YOUR ASSIGNMENT: The whole listing, pictures aside, should be reproduced exactly.
◇ ◇ ◇ ◇ ◇ ◇ ◇
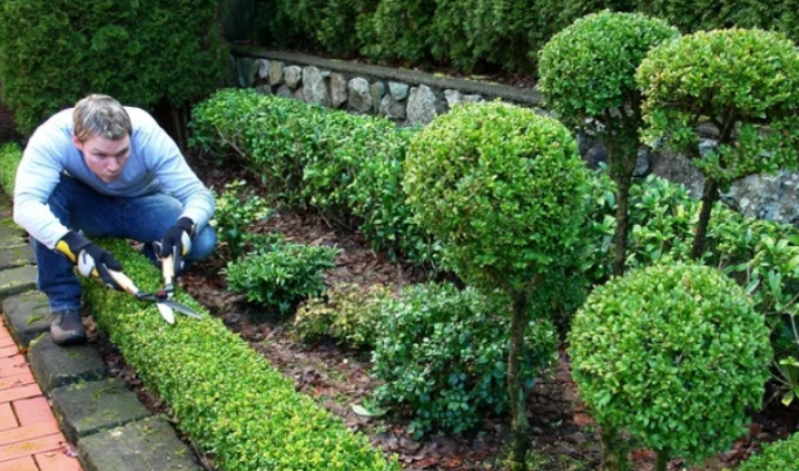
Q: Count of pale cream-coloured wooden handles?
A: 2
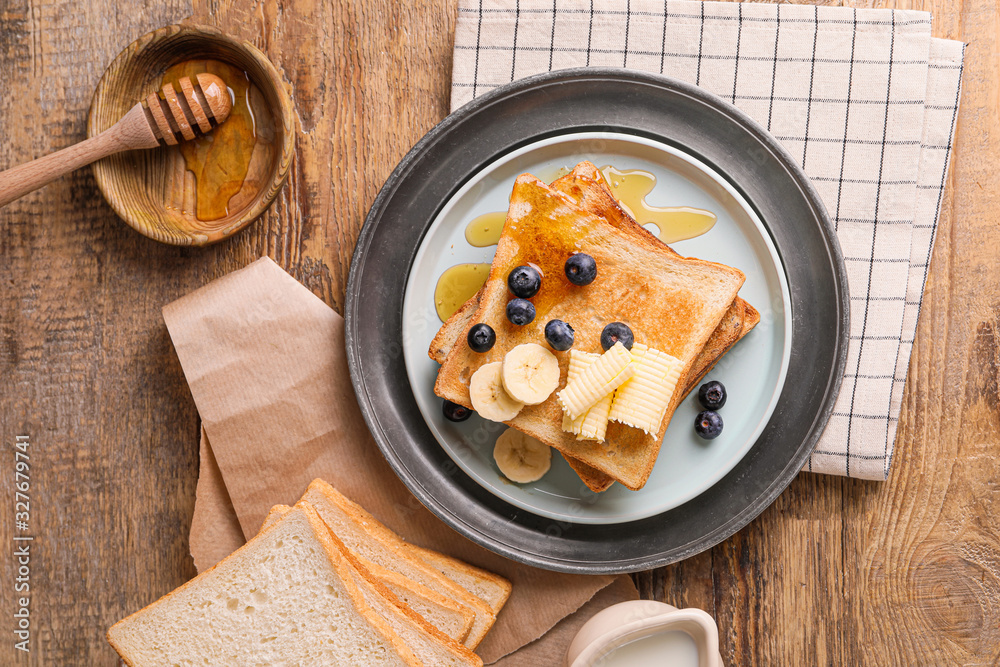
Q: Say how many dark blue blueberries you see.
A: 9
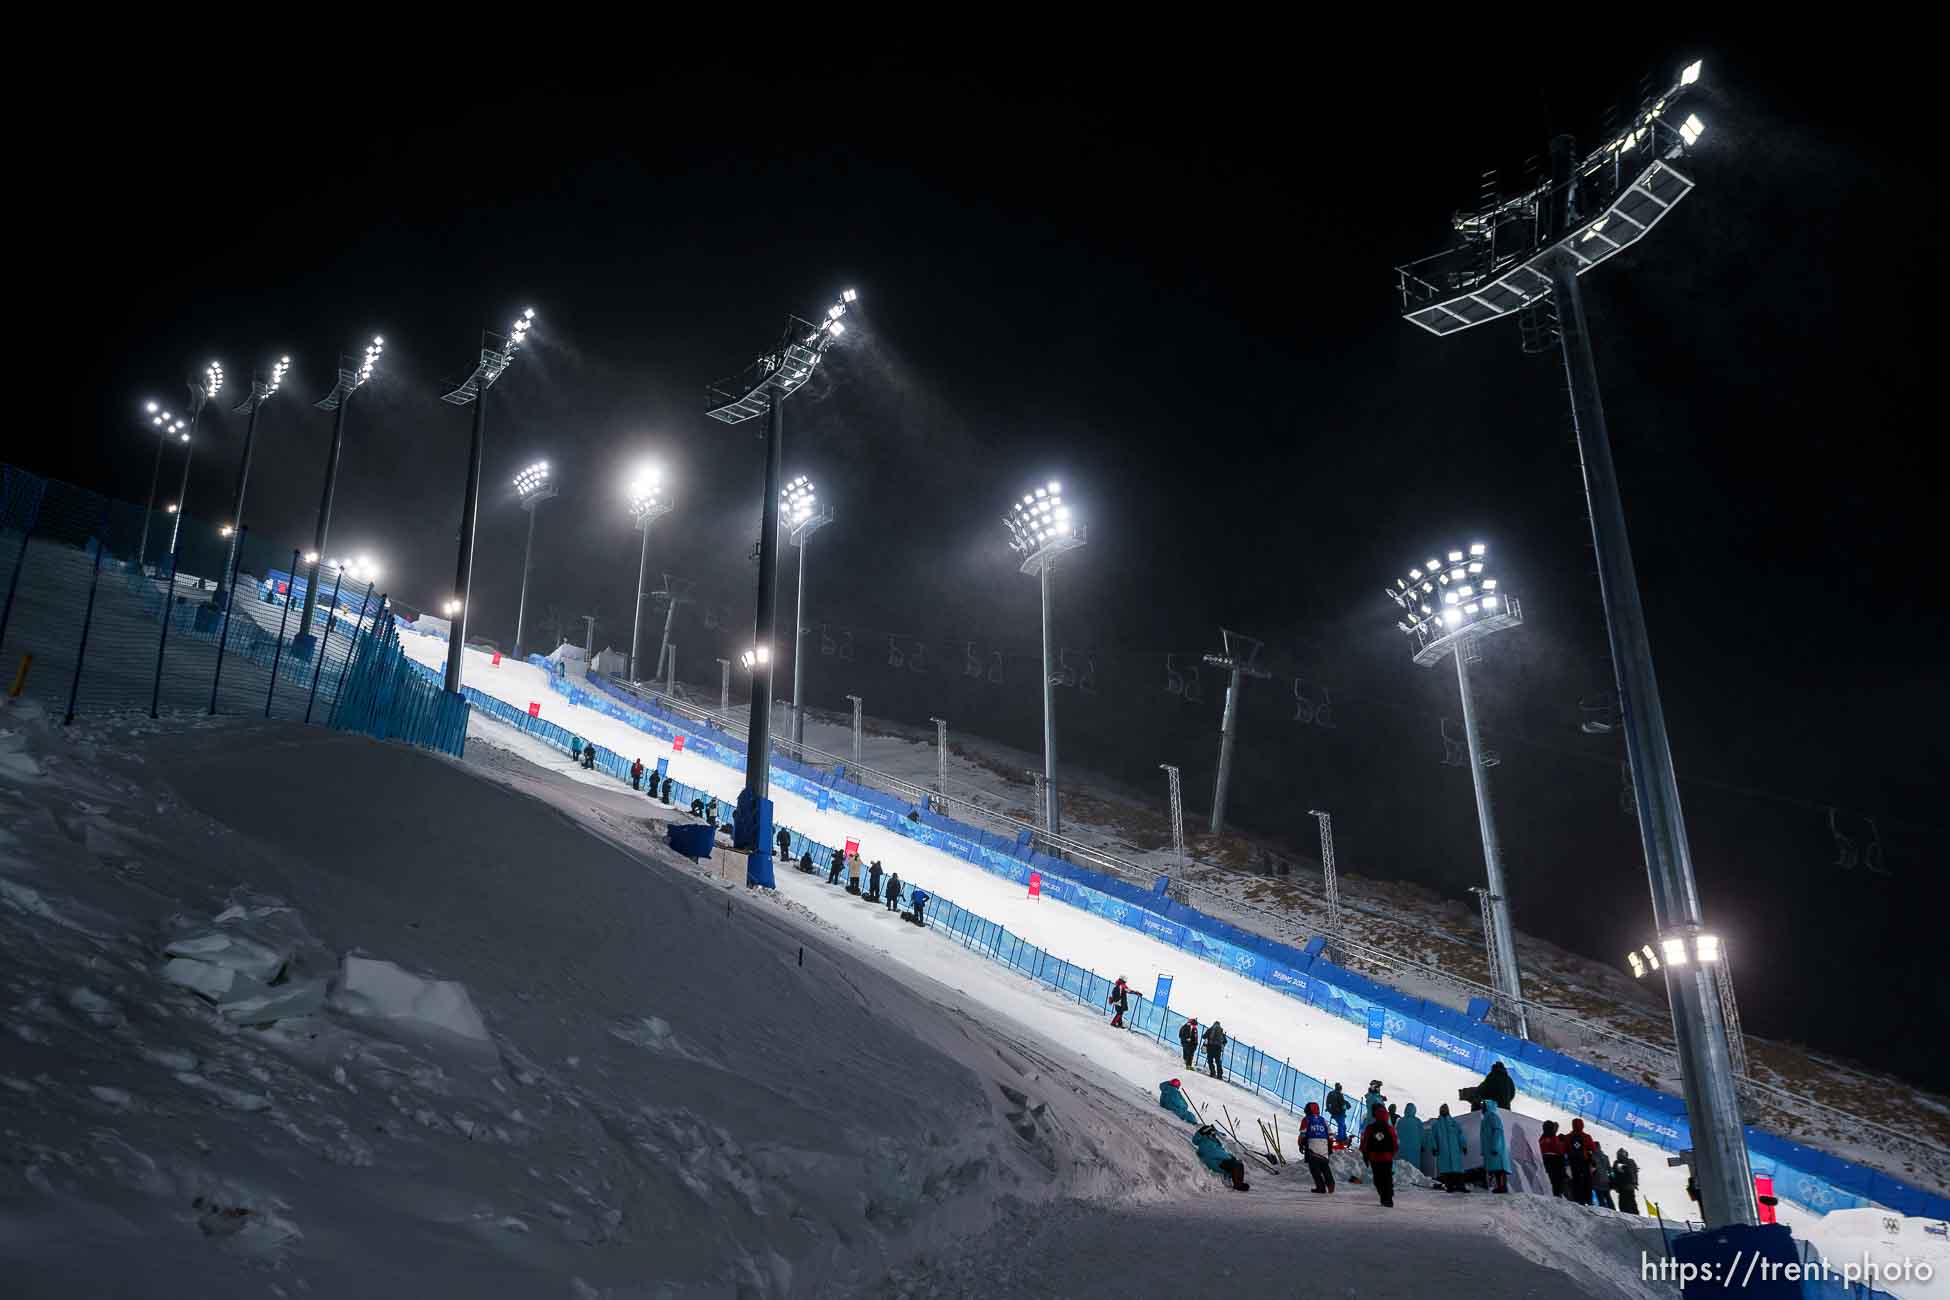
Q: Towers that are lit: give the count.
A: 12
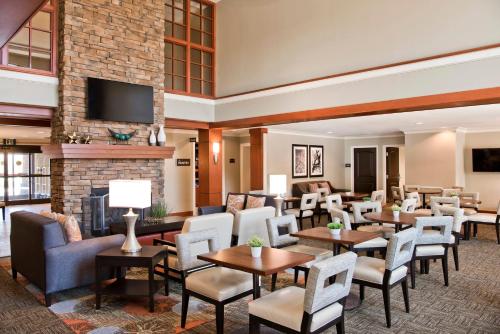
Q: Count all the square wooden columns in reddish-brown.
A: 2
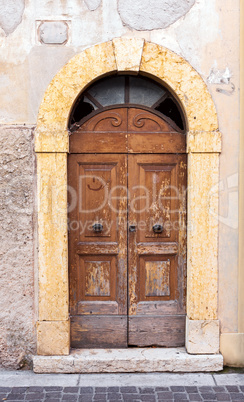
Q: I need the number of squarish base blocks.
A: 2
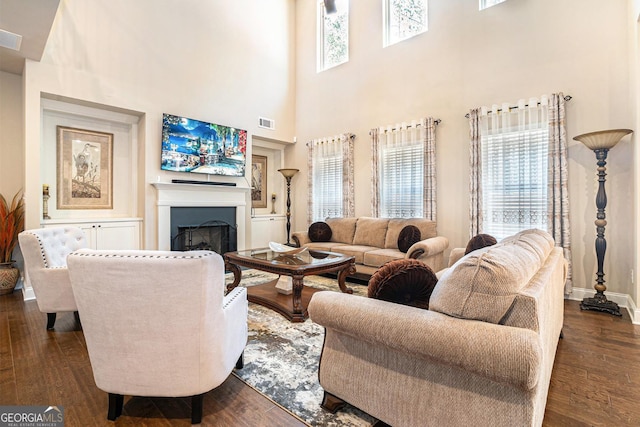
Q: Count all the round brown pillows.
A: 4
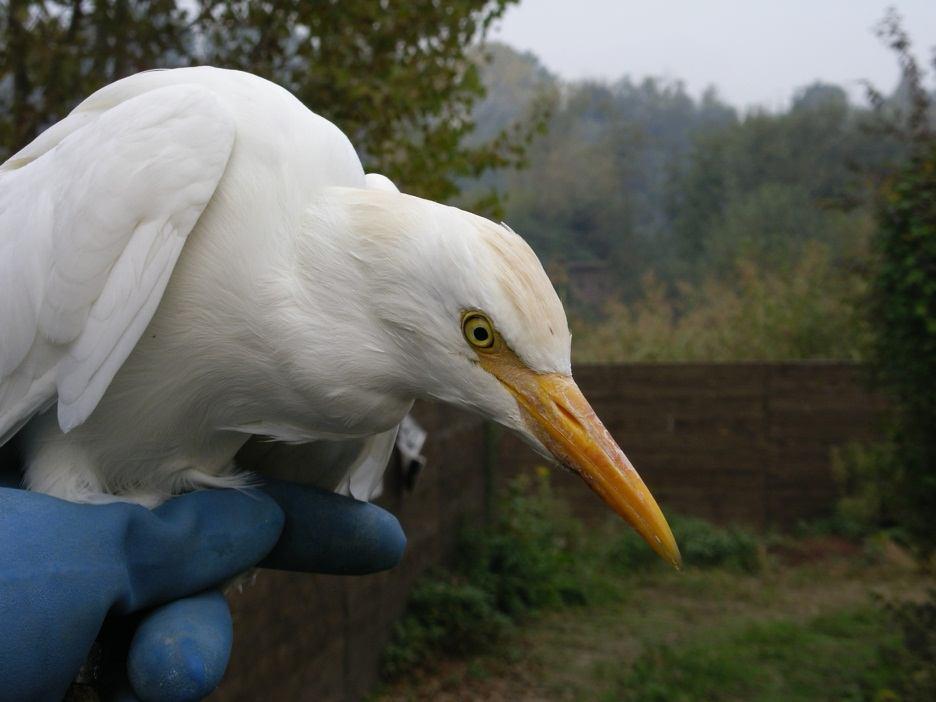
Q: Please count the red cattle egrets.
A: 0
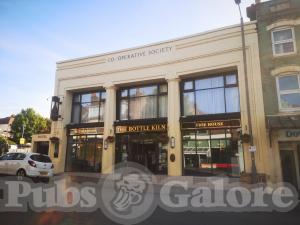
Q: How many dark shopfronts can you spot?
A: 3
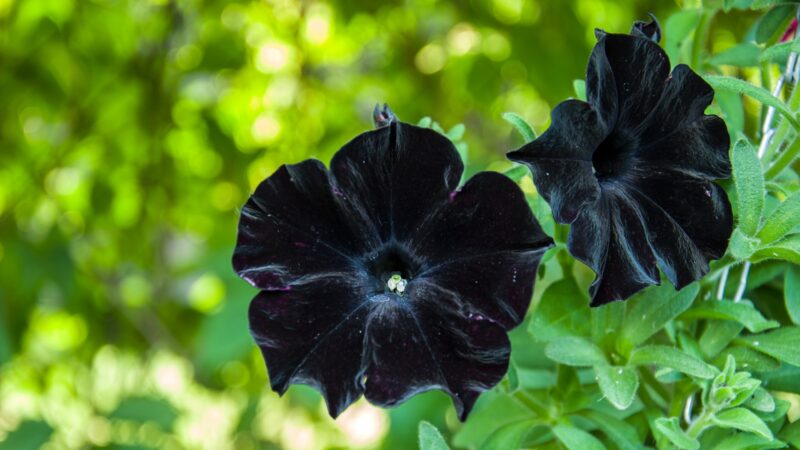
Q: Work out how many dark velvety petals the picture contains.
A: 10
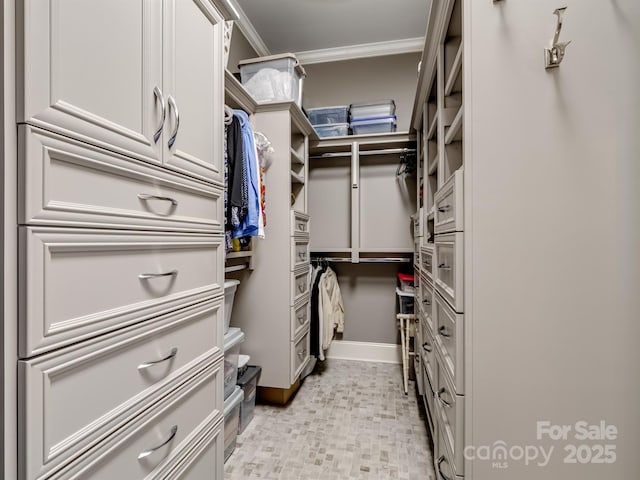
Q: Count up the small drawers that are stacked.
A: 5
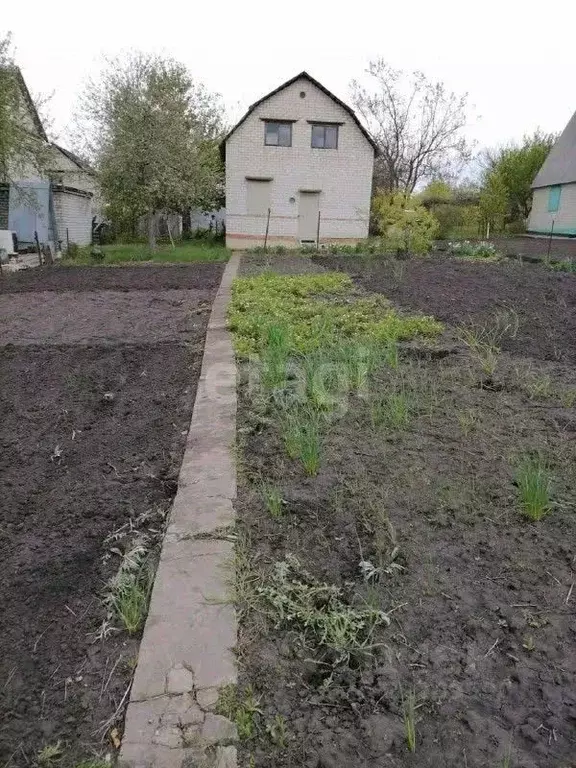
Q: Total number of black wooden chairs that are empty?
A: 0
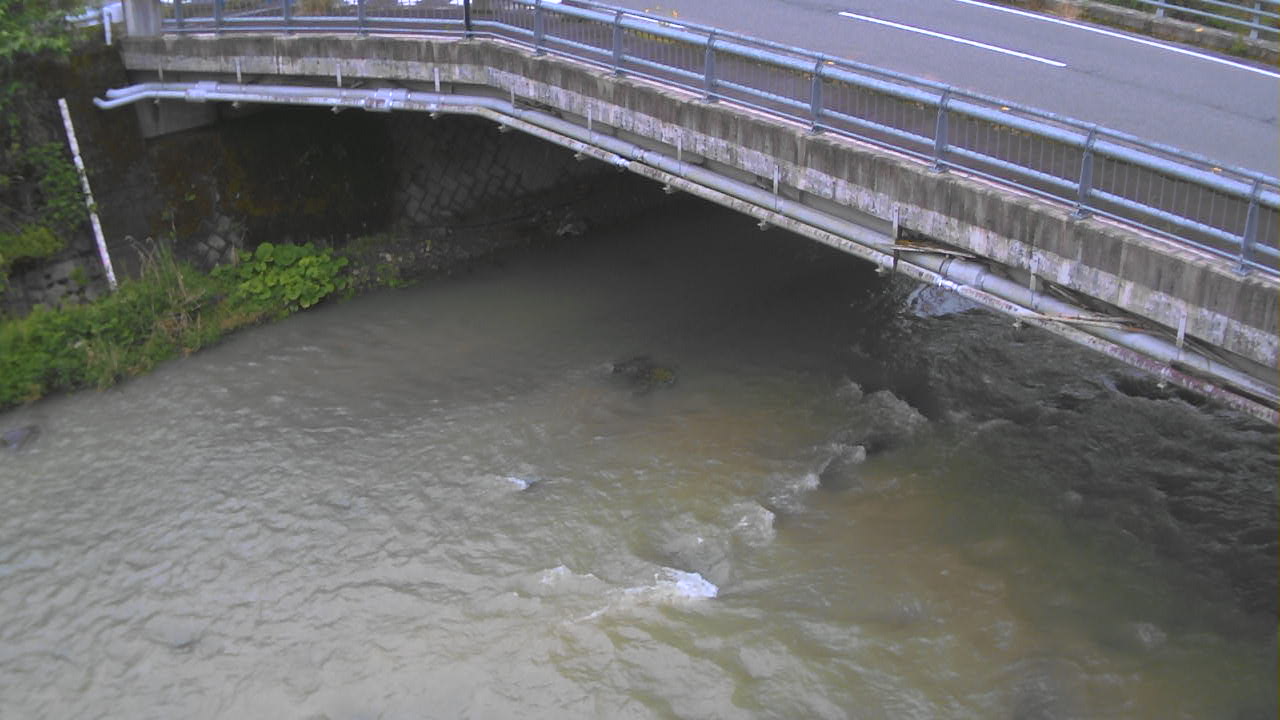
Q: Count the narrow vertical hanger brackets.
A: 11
◇ ◇ ◇ ◇ ◇ ◇ ◇
COMPLETED TASK:
Q: Count of pale cream-coloured wooden handles?
A: 2
Q: Say how many dark blue blueberries you see.
A: 9
Q: Towers that are lit: give the count.
A: 12
Q: Count all the square wooden columns in reddish-brown.
A: 2
Q: I need the number of squarish base blocks.
A: 2
Q: Count all the round brown pillows.
A: 4
Q: Please count the red cattle egrets.
A: 0
Q: How many dark shopfronts can you spot?
A: 3
Q: Work out how many dark velvety petals the picture contains.
A: 10
Q: Count up the small drawers that are stacked.
A: 5
Q: Total number of black wooden chairs that are empty?
A: 0
Q: Count the narrow vertical hanger brackets.
A: 11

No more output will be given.